▸ Exercise objective
The number of lines below holding the string "tall" is the only answer wanted.

▸ Data provided
Segment Open

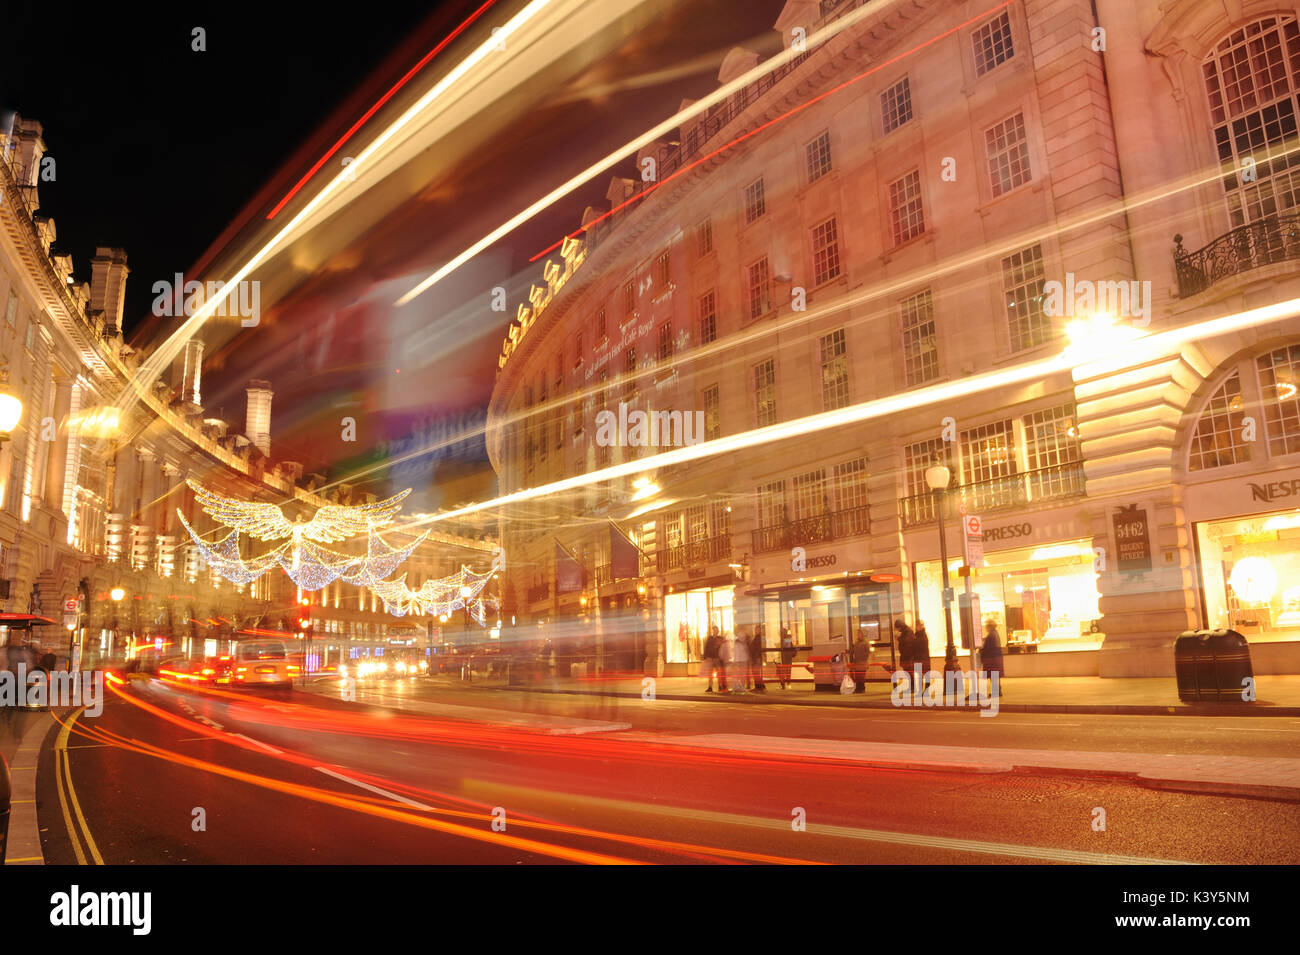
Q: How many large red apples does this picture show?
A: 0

Segment Closed
Segment Open

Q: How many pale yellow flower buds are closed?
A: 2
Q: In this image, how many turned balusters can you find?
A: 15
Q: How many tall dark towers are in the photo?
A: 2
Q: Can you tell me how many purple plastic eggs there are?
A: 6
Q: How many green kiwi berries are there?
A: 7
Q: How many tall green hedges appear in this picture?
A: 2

Segment Closed
Segment Open

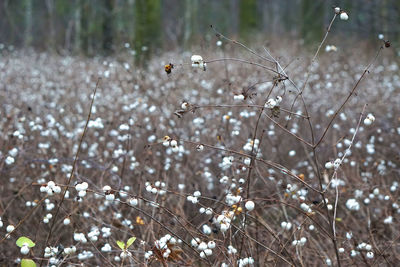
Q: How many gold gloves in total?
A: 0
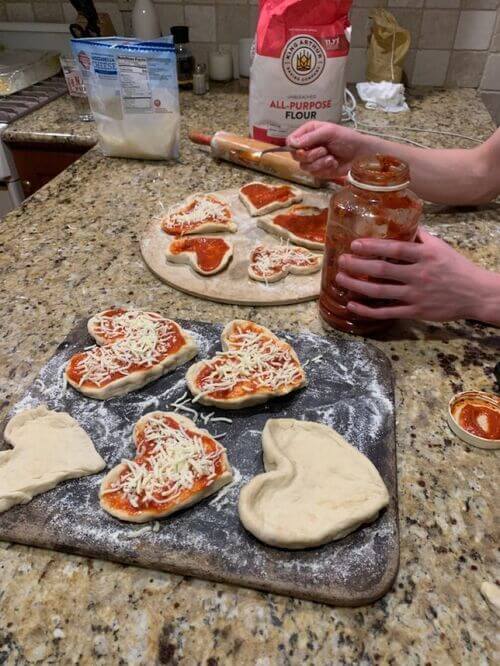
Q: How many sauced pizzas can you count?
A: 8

Segment Closed

▸ Answer space
2